I recently embarked on a six-month regimen of chemotherapy, which has weakened me, turned my hair grey or white (depending on who you ask), and transformed me into a fragile fellow who might take a tumble in a strong wind. The process was done at the cancer center in a New York City hospital. The fellowship there was moving. The bald patients in baseball caps provided a stark reminder of how sick others are, and that things always can be worse. Not a bad lesson.

Now I give myself daily injections of a drug intended for another form of MS. A waste of time, I think sometimes. Next up could be IVIG (intravenous immune globulin), a plasma product containing antibodies from thousands of donors. In theory the plasma combo fights invading armies of pathogens. But anyway, this exotic treatment has been denied by my insurance provider.

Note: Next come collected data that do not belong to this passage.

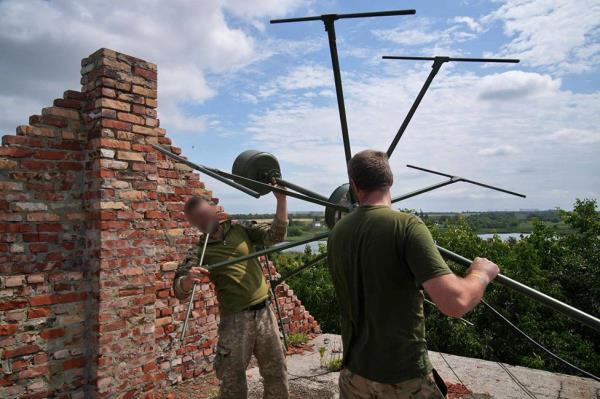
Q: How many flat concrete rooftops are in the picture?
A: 1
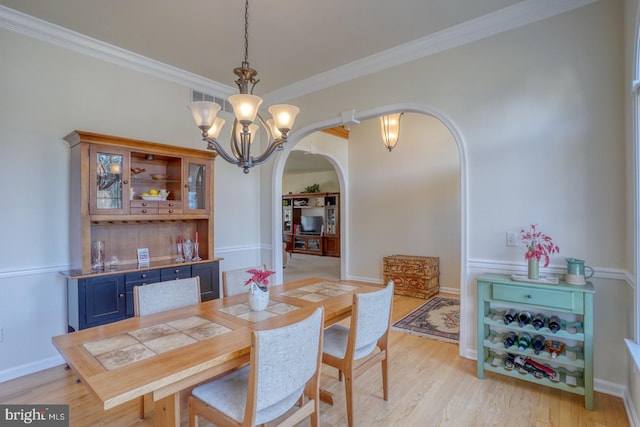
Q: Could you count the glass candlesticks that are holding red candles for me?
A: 2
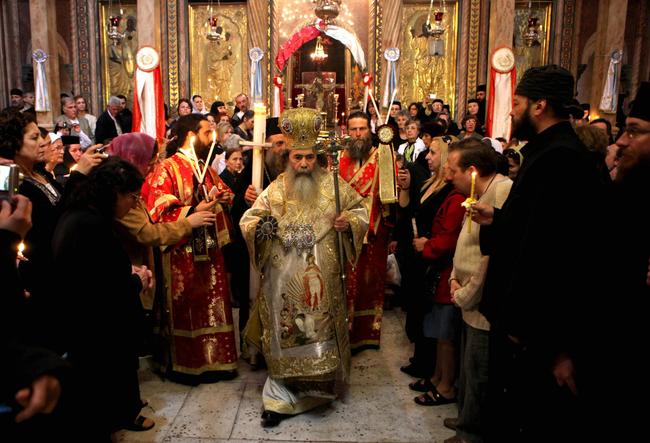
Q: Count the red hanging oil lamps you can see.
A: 4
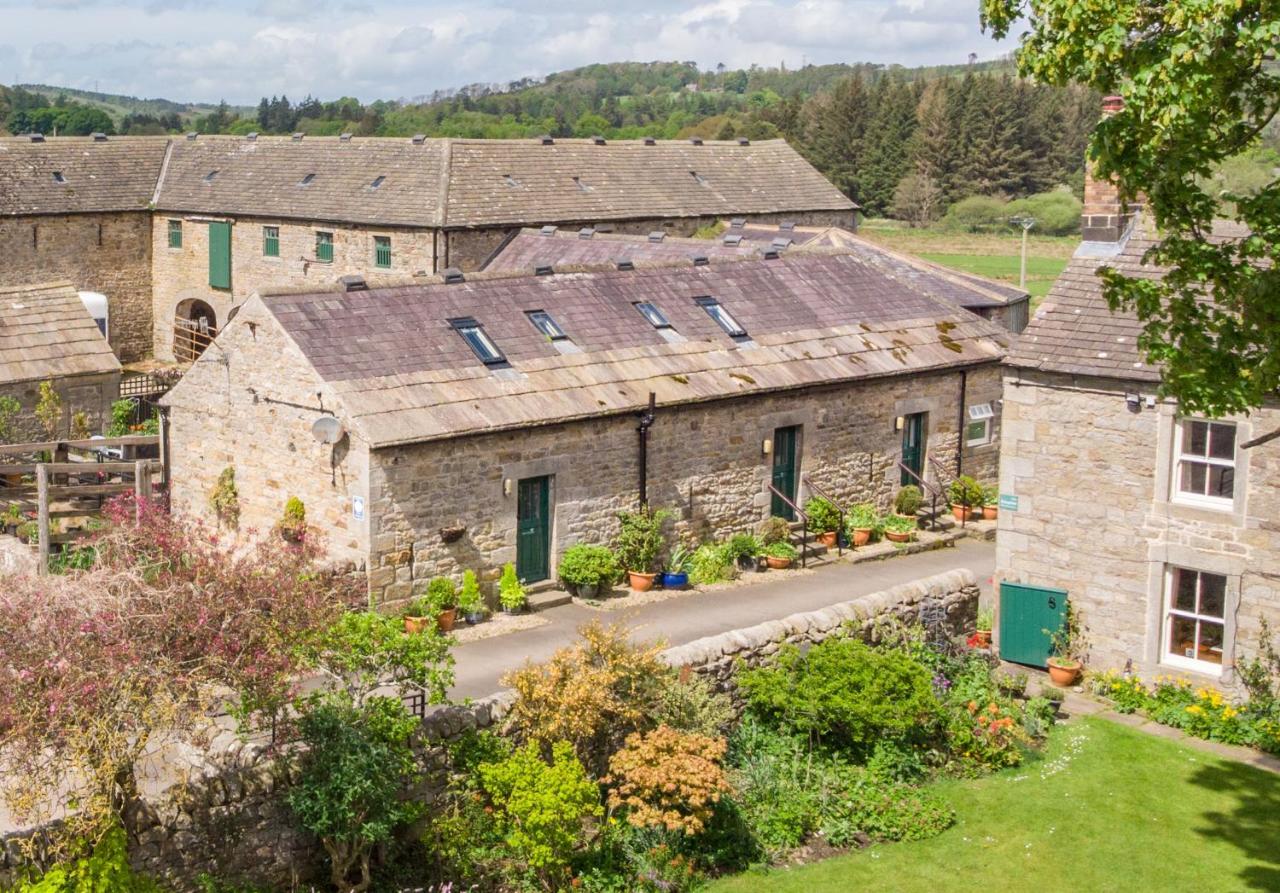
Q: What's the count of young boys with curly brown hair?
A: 0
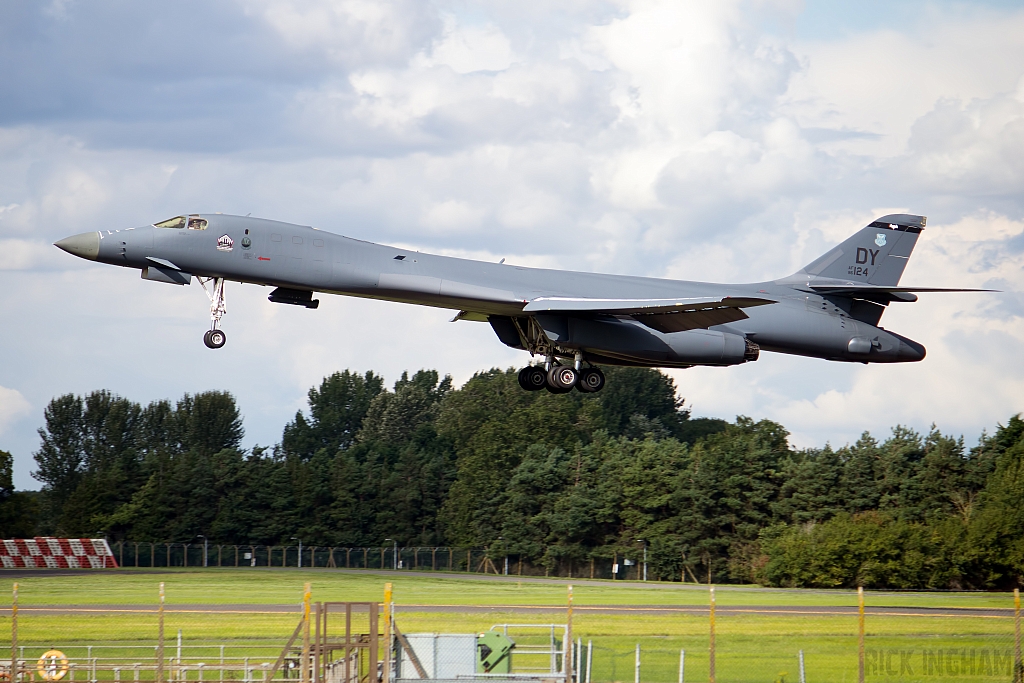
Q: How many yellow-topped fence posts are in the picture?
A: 8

Doctors cannot be faulted for throwing everything they have at a disease. Sometimes it helps, they say. Usually it does not, I reply. But it sure beats doing nothing, if only for psychological reasons. Frustration knows no end, though I am hardly the only one in this position.

Incurable chronic illnesses can often be managed, sometimes survived, but are never seen in the rearview mirror. Patients’ expectations can be out of whack and highly unrealistic with these conditions. Happy endings are elusive, but we must continue chasing them. Too often, though, we expect better communication from our doctors than we get, especially when it seems that nothing’s working.

“When we do not get answers, and doctors are aloof with us, it’s like we have no say in our treatment,” says my pal Buzz Bay, who has non-Hodgkin’s lymphoma. Buzz’s Indiana doctors are out of ideas; worse yet, they don’t seem to communicate—with him or with each other. “We are fighting against the uncertainty,” Buzz says emphatically. Buzz never used to doubt or even question his doctors. He endured three long rounds of chemotherapy and one of radiation. And then, after a period of quiet, the cancer bared its teeth again.

What Buzz wants—to “look at options and see what’s out there, be it alternative medicine or a second or third opinion”—isn’t so difficult to understand. He’s fighting for his life, and his frustration now borders on anger. “It’s like they’re saying, ‘I’ve done everything I can for you. Bye,’ ” he says.

Long ago I learned never to stop pushing either the limits of medicine or those who dispense it and walk away. We have to be our own advocates. Who better to do that than the person in the hospital bed? I would rather be treated in the U.S. than anywhere else in the world, but I would like to be treated a little bit better.